Why optimizing for MTTR over MTBF is better for business

Published: 1 Jul 2020

The classic debate when running a software as a service (SaaS) business is between release frequency vs. stability and availability. In other words, are you Team MTTR (mean time to recovery) or Team MTBF (mean time between failure)?

In this blog post, I argue for MTTR, which encourages you to push more frequently, embrace the instability this may introduce, and invest in training and tooling to deal with the ensuing outages.

It’s really the concept of continually pushing out minimum viable products (MVPs), testing in production, and embracing failure. Here’s why that works.

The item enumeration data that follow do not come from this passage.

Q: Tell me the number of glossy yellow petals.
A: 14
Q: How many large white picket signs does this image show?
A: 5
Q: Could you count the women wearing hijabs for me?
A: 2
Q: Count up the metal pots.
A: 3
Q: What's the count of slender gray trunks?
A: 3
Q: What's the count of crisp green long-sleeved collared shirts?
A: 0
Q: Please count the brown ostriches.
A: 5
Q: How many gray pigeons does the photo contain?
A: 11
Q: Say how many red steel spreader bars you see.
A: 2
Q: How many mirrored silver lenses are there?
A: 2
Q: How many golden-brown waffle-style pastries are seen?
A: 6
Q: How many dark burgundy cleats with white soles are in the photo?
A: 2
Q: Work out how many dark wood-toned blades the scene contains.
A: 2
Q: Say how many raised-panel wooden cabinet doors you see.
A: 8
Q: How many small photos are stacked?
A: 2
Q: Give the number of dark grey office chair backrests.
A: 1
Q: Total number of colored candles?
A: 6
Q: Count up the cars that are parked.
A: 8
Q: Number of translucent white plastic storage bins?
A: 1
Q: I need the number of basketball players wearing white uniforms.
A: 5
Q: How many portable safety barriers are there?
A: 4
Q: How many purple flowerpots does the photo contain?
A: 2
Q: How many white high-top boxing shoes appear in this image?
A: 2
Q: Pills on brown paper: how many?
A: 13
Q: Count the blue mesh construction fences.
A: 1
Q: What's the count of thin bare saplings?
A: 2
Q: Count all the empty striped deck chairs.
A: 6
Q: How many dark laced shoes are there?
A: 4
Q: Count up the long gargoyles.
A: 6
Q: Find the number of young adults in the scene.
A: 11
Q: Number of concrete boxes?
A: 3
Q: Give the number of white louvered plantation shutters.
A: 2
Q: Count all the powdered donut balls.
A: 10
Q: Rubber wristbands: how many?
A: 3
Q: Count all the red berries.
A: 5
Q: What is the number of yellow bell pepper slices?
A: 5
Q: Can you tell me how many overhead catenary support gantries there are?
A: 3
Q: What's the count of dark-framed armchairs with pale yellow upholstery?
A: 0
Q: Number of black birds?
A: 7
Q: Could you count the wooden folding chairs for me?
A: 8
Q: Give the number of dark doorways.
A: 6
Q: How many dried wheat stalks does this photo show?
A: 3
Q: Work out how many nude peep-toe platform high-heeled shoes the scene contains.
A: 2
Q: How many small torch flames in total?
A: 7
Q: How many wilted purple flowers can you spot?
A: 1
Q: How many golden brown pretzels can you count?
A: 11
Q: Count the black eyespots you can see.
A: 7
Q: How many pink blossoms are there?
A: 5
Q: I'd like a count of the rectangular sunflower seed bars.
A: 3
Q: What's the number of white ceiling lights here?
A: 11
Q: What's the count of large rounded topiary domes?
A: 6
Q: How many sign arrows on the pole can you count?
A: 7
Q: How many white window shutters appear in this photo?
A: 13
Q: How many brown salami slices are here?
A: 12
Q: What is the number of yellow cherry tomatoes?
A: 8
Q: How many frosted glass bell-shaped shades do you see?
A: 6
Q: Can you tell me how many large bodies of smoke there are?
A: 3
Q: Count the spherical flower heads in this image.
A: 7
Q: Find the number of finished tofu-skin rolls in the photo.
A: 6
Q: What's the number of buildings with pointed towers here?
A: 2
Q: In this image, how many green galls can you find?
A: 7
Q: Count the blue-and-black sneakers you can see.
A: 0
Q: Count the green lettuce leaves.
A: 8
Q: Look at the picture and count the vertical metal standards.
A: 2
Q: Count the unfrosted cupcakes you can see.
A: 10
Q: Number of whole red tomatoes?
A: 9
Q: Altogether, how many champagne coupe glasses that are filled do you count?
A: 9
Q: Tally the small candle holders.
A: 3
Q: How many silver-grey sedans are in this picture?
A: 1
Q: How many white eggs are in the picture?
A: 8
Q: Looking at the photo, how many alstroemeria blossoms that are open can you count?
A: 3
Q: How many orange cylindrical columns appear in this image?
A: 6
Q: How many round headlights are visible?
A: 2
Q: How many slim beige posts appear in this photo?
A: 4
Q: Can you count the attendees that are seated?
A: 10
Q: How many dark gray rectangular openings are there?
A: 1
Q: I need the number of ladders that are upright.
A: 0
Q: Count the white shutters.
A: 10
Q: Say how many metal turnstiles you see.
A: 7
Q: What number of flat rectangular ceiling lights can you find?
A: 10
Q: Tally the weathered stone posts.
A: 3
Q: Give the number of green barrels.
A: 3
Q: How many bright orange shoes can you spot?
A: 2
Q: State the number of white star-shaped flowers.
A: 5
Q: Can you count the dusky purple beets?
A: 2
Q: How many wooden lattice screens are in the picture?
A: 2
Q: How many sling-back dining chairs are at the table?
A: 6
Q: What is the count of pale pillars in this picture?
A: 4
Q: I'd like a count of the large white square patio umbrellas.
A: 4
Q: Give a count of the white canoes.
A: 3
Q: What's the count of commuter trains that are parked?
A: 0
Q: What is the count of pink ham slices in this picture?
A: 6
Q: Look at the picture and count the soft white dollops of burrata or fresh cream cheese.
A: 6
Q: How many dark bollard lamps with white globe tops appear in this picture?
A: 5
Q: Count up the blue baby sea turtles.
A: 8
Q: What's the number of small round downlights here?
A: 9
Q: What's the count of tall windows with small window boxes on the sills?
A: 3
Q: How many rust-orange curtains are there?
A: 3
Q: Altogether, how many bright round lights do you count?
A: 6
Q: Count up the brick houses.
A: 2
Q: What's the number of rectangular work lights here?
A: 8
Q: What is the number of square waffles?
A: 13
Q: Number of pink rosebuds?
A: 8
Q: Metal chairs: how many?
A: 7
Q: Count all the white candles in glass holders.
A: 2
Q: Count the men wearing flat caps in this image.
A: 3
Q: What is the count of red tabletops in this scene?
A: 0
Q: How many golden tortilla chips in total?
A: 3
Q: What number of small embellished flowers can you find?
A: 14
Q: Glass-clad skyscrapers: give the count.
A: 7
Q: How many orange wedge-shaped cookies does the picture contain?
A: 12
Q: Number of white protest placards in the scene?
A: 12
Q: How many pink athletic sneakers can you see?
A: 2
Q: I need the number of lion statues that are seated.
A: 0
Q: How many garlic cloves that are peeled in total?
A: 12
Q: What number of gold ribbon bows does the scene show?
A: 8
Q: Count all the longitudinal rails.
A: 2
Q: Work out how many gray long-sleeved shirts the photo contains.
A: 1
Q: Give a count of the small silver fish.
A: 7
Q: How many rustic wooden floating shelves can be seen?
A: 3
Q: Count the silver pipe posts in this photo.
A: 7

More testing leads to better quality

The whole idea of optimizing for MTTR can be counterintuitive for engineering teams because it can be stressful when things go wrong. But that mentality is exactly why people who leverage a MTBF strategy find it laborious to fix problems when they occur. When failures happen infrequently, it’s hard to optimize your response process.

With a constant stream of releases, there is more testing and more code review because there is the expectation — and even the encouragement — to fail. With that in mind, the team is ready to optimize for failure recovery and to iterate on the code, which in the end gives them greater familiarity with the product and yields better reliability.

For those who minimize how often code is deployed, changes also take longer to implement. The 80/20 principle applied to engineering says that the last 20 percent of the work takes 80 percent of the time. With SaaS, the last 20 percent is typically getting your feature deployed through staging and into production. If you only deploy infrequently – say, weekly or monthly – the “quantization” size for each feature can’t be smaller than a week.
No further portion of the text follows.